A good dosage would be about 1 gram a day, divided into 2 to 4 doses. Be extra careful in the 1st trimester!
Ginger boosts blood supply which benefits you AND baby, increases energy, helps with morning sickness and heartburn, reduces bloating, improves libido, eases muscle ache, prevents flu and colds, helps with cholesterol and blood sugar levels, increases your bodies ability to absorb more nutrients, anti-inflammatory/ helps with arthritis and pains, lowers risk of congenital disabilities,
Now you would THINK Chamomile would be a great herb for pregnancy and I would agree.
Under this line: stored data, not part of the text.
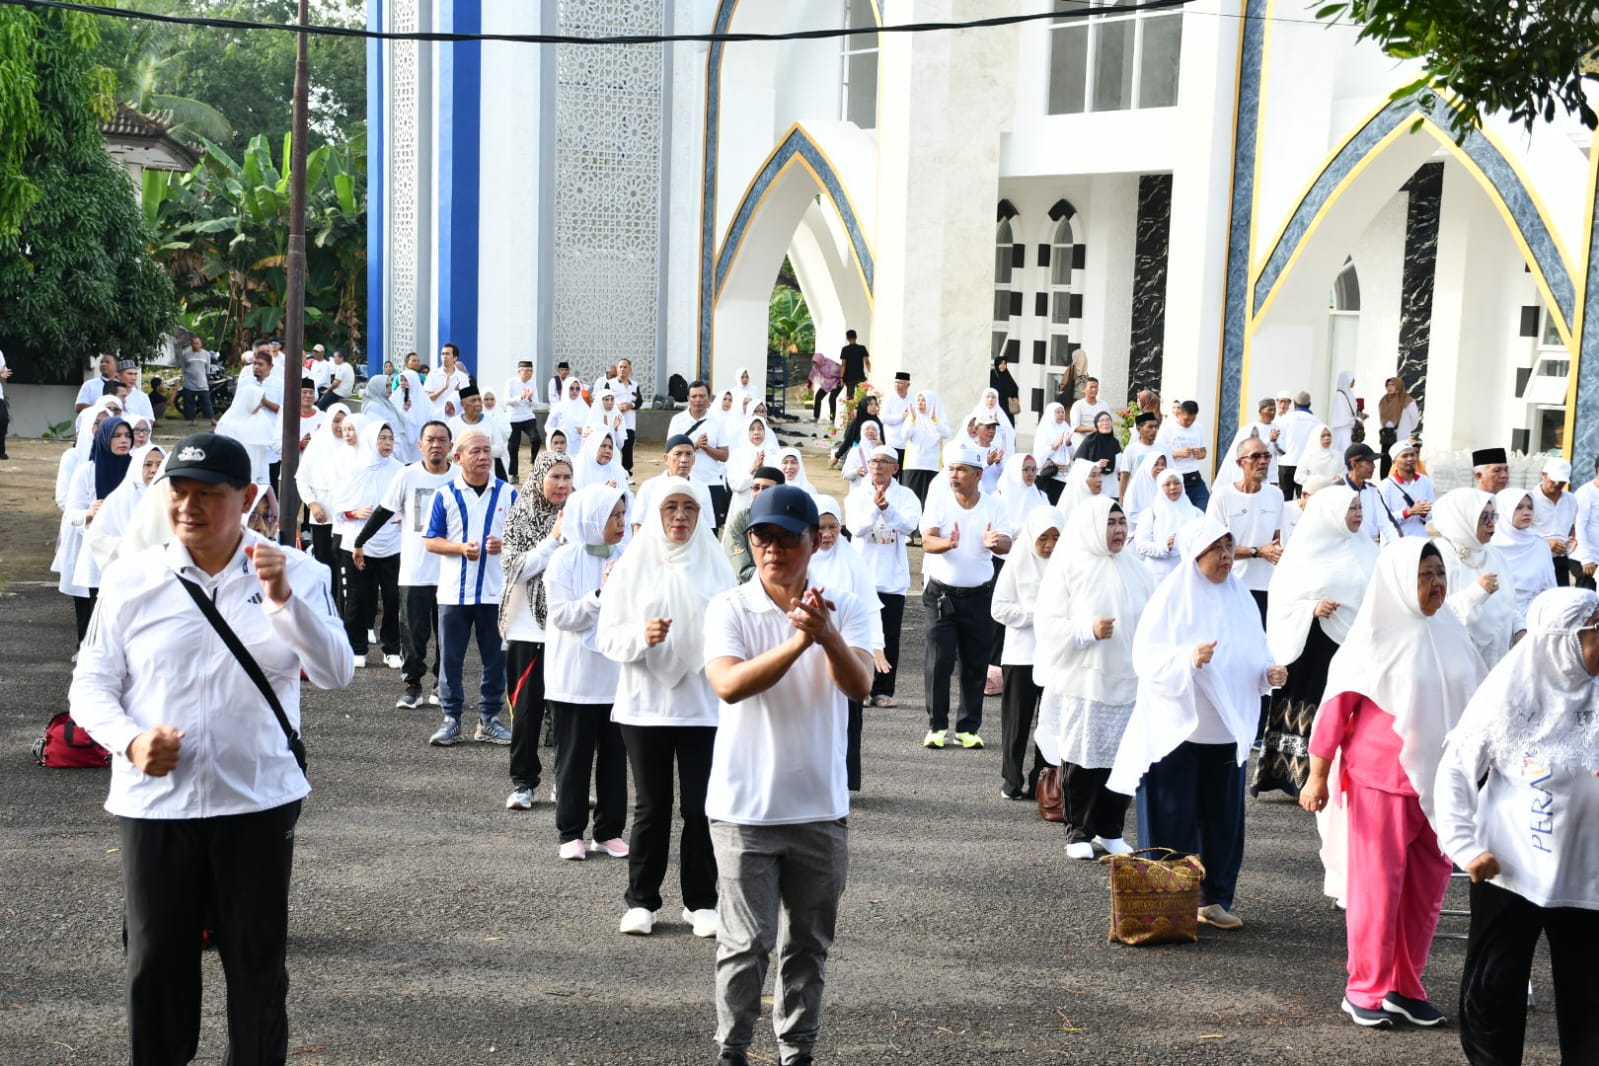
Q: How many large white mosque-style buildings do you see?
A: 1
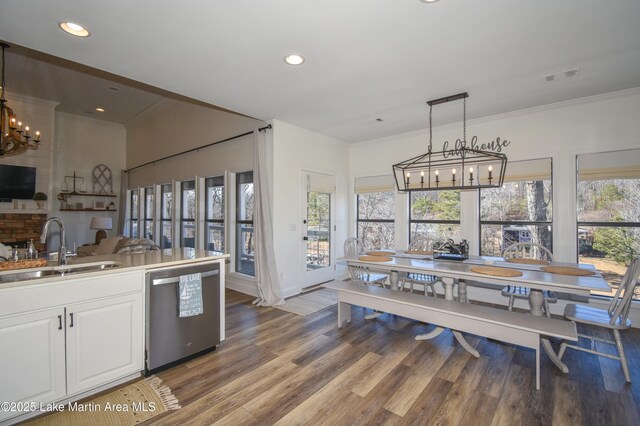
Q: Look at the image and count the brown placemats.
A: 6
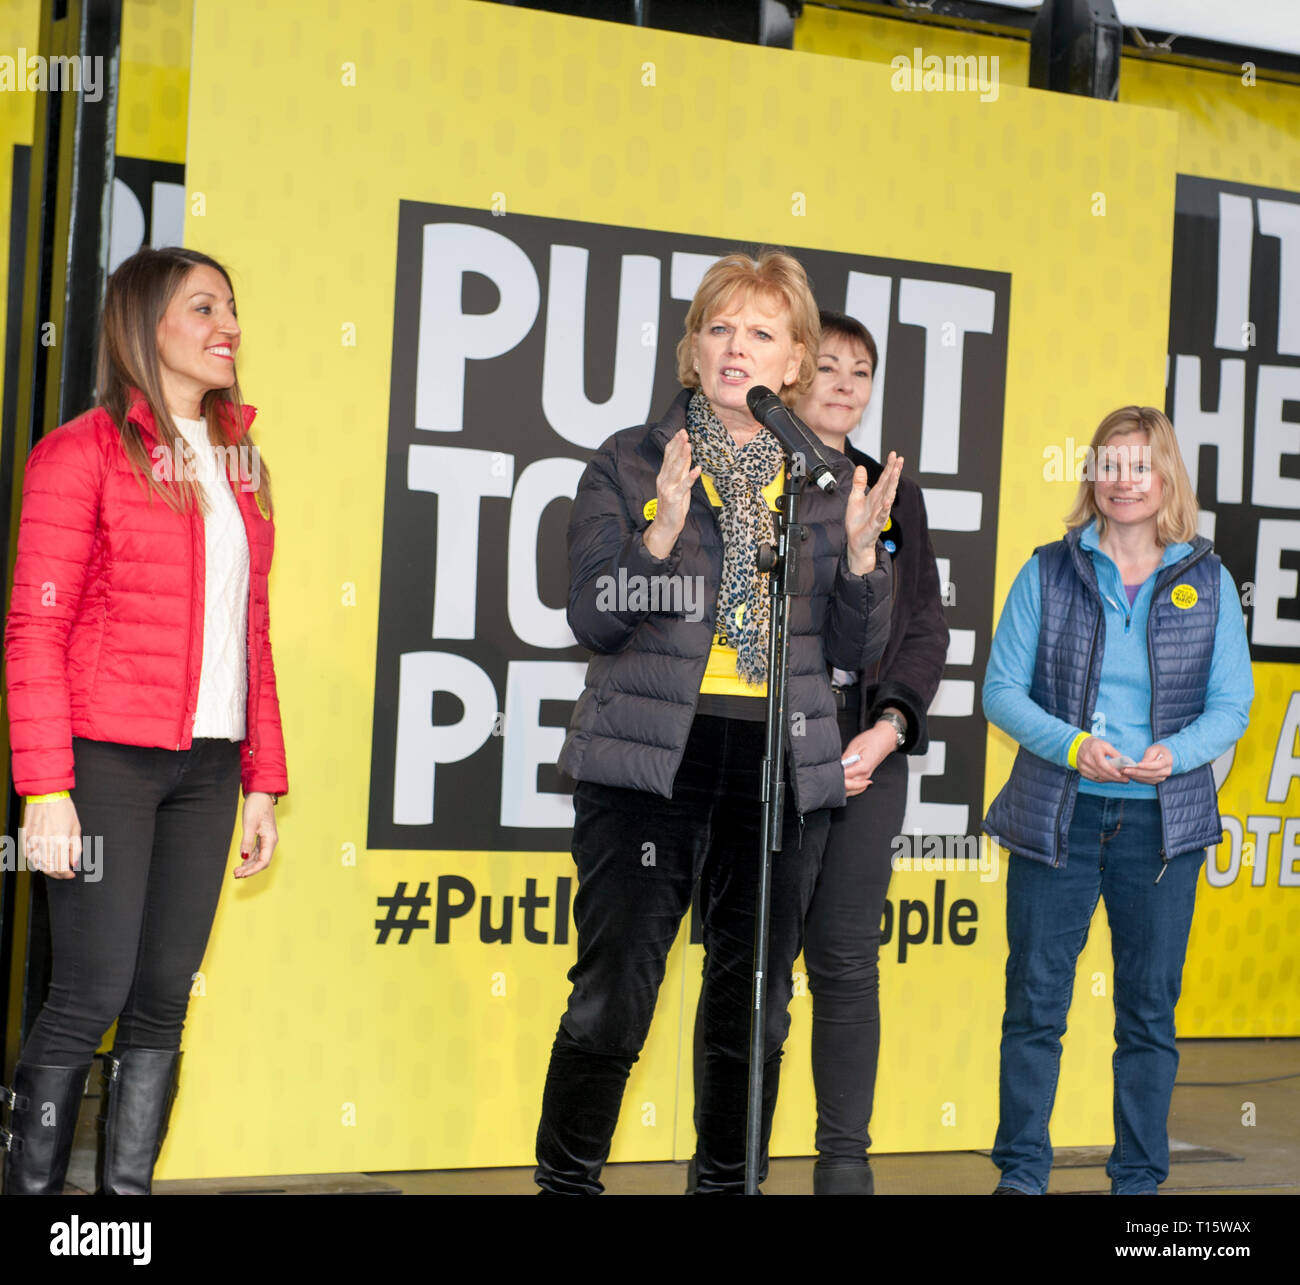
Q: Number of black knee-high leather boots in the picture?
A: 2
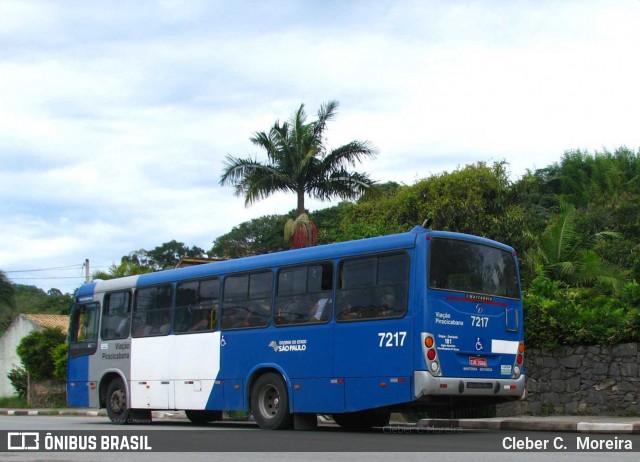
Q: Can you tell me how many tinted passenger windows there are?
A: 6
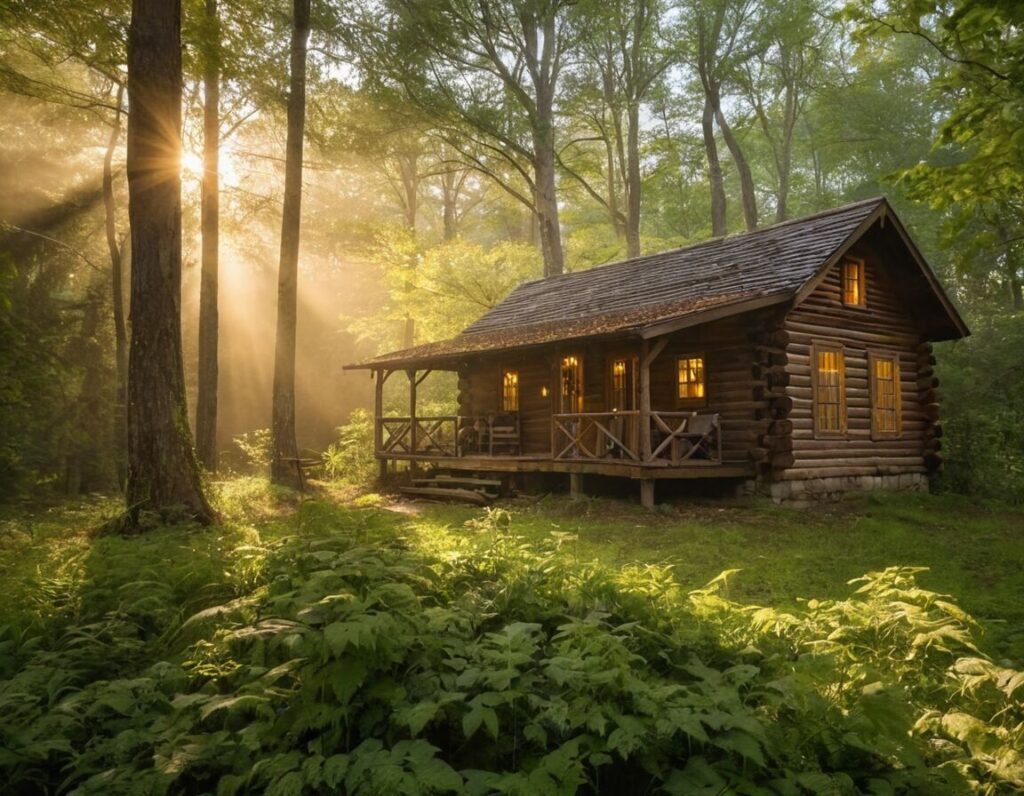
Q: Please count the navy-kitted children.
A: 0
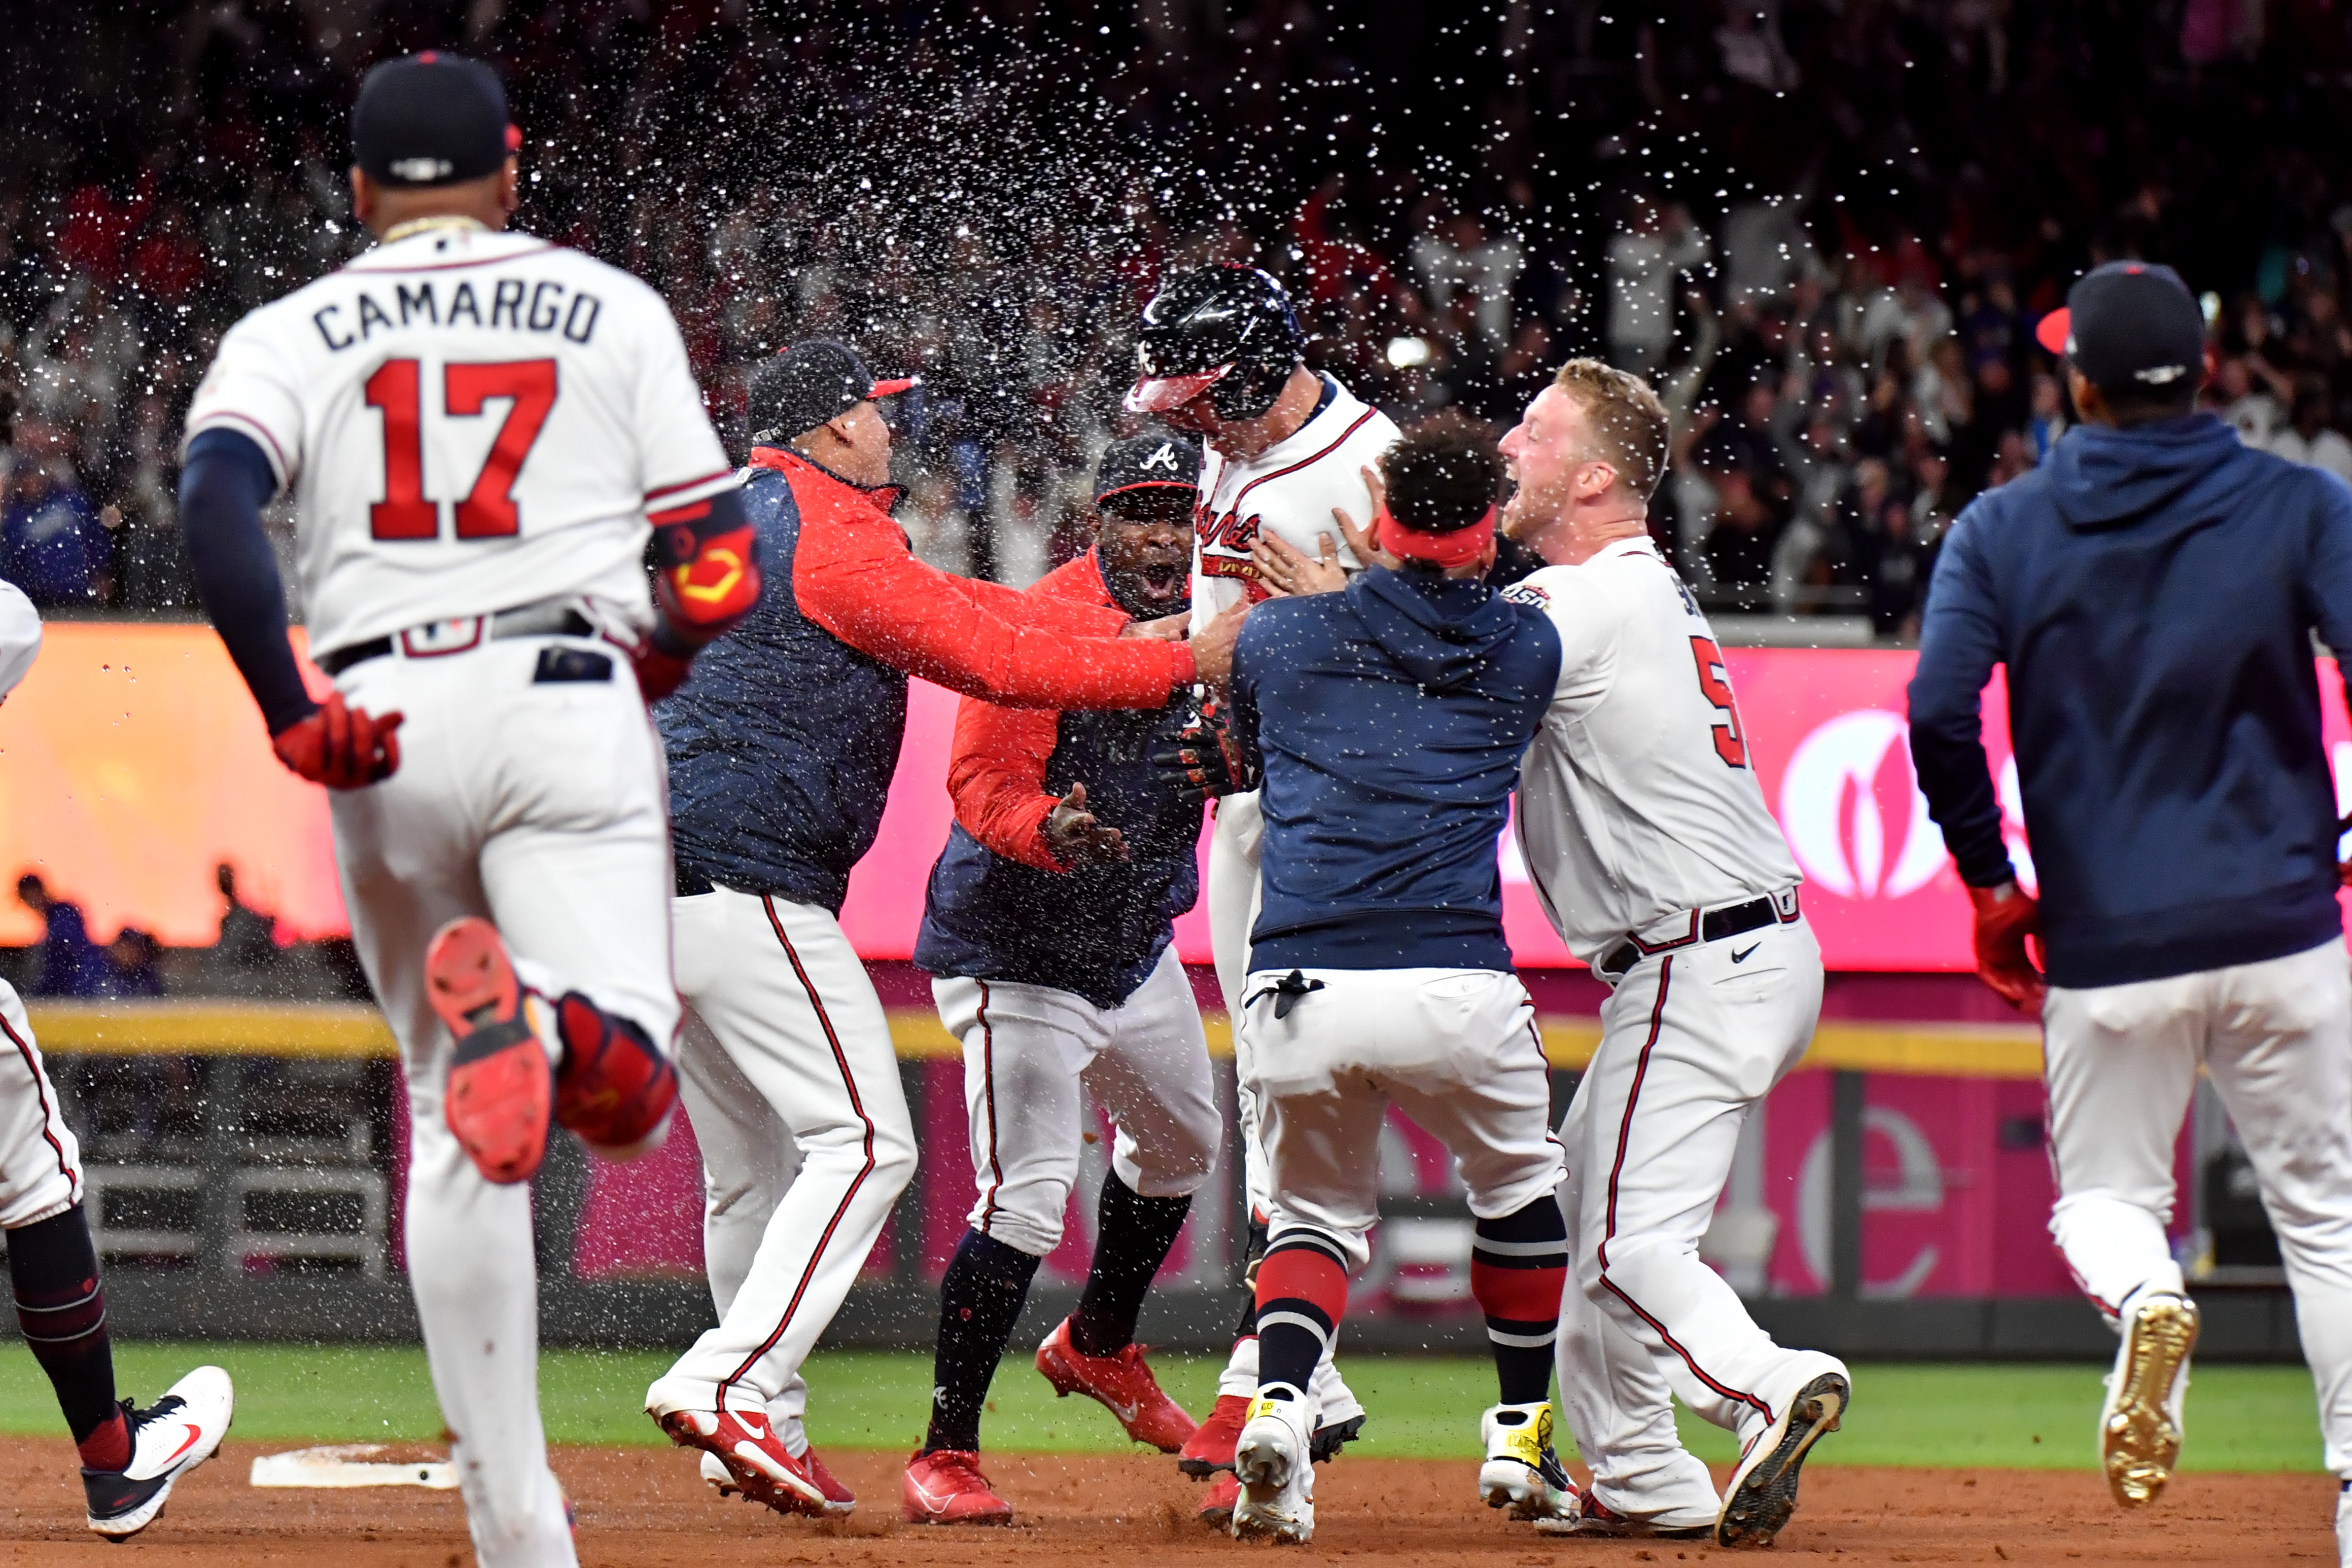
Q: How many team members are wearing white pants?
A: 8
Being it is a soothing herb and aids in calming insomnia. However its been advised that it isn’t. Please read this link for more info and do some research for your own benefits. I personally did include a very small amount before seeing this information and I myself feel that it was ok and safe. But that decision is up to you.
Pregnancy Tea Recipe
1 part Raspberry Leaf
1/2 part Alfalfa
1/2 part Nettle
1/2 part Oatstraw ( I added in sometime during my second trimester but you can during first)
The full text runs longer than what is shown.